11. Visual understanding
Input (user, file, API)
│
▼
Pub-Sub Architecture logic in C#
│
▼
Output (console, HTTP response, file)
12. Internal working
- Roslyn compiler checks syntax and types before your program runs.
- CLR executes IL and provides services (GC, exceptions, threading).
- For this lesson, focus on behavior first — runtime details matter more as apps grow.
13. Advantages
- Readable code that new team members can follow
- Compiler catches many mistakes before deploy
- Huge .NET job market in India and worldwide
14. Disadvantages
- Takes time to learn if you skip fundamentals
- Overusing advanced features too early adds complexity
15. Best practices
- Use meaningful names — `transferAmount` not `x`
- Run `dotnet format` or EditorConfig for consistent style
- Commit small examples to Git from lesson one
16. Common mistakes
- Copy-pasting without typing — your fingers need to remember Pub-Sub Architecture syntax.
- Skipping error messages when the compiler fails — the red text usually tells you exactly what to fix.
17. Interview questions
What is Pub-Sub Architecture in simple words?
Pub-Sub Architecture is explained above — focus on the "what" paragraph and the lesson example.
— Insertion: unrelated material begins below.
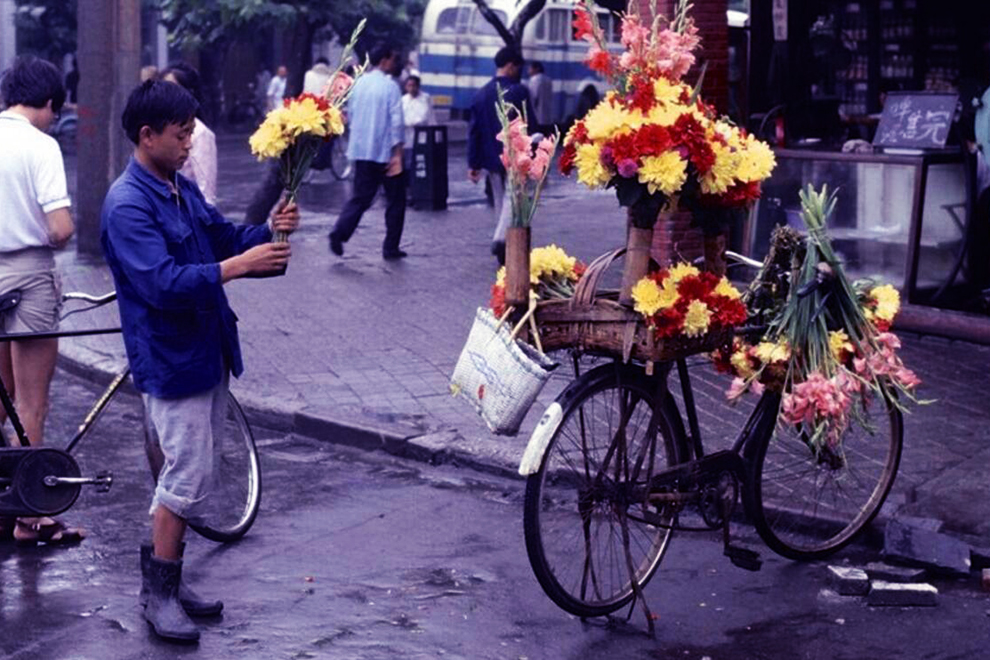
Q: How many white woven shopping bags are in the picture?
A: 1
Do I need Pub-Sub Architecture for ASP.NET Core jobs?
Yes for most backend roles — this course builds toward Web APIs and services using the same C# fundamentals.
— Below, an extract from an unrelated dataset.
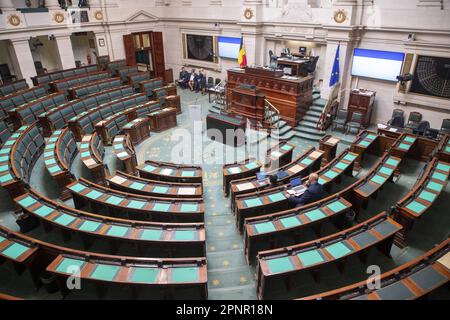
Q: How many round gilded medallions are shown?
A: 5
Explain Pub-Sub Architecture to a non-technical teammate in 30 seconds.
Focus on the problem it solves — use a bank transfer or shopping cart analogy, not jargon.
Junior interview: give one code example using Pub-Sub Architecture.
Use the beginner example from this lesson — be able to write it on a whiteboard without looking.
What goes wrong if you misuse Pub-Sub Architecture?
Mention one mistake from the Common mistakes section and how you would fix it in a code review.
Do this on your computer
- Open Visual Studio or run dotnet new console -n LearnPubSubArchit.
- Paste the lesson example into Program.cs (or a new file).
- Run the program and confirm the output matches your expectation.
- Read the real-world section and name which part of a banking or e-commerce API would use this topic.
- Change one line (amount, loop bound, or method name) and run again.
- Read the real-world section and identify which layer (API, service, domain) uses this topic.
- Run dotnet build and dotnet run locally — confirm output.
- Change one value and predict the result before saving.
Experiments — try changing this
- Change a number or string in the example and run again — predict output first.
- Introduce a deliberate error (remove a semicolon) and read the compiler message.
18. Summary
- Pub-Sub Architecture is used to organize code so multiple developers can work on the same system for years.
- Practice by editing the example yourself.
- Move to the next lesson when you can explain this topic in your own words.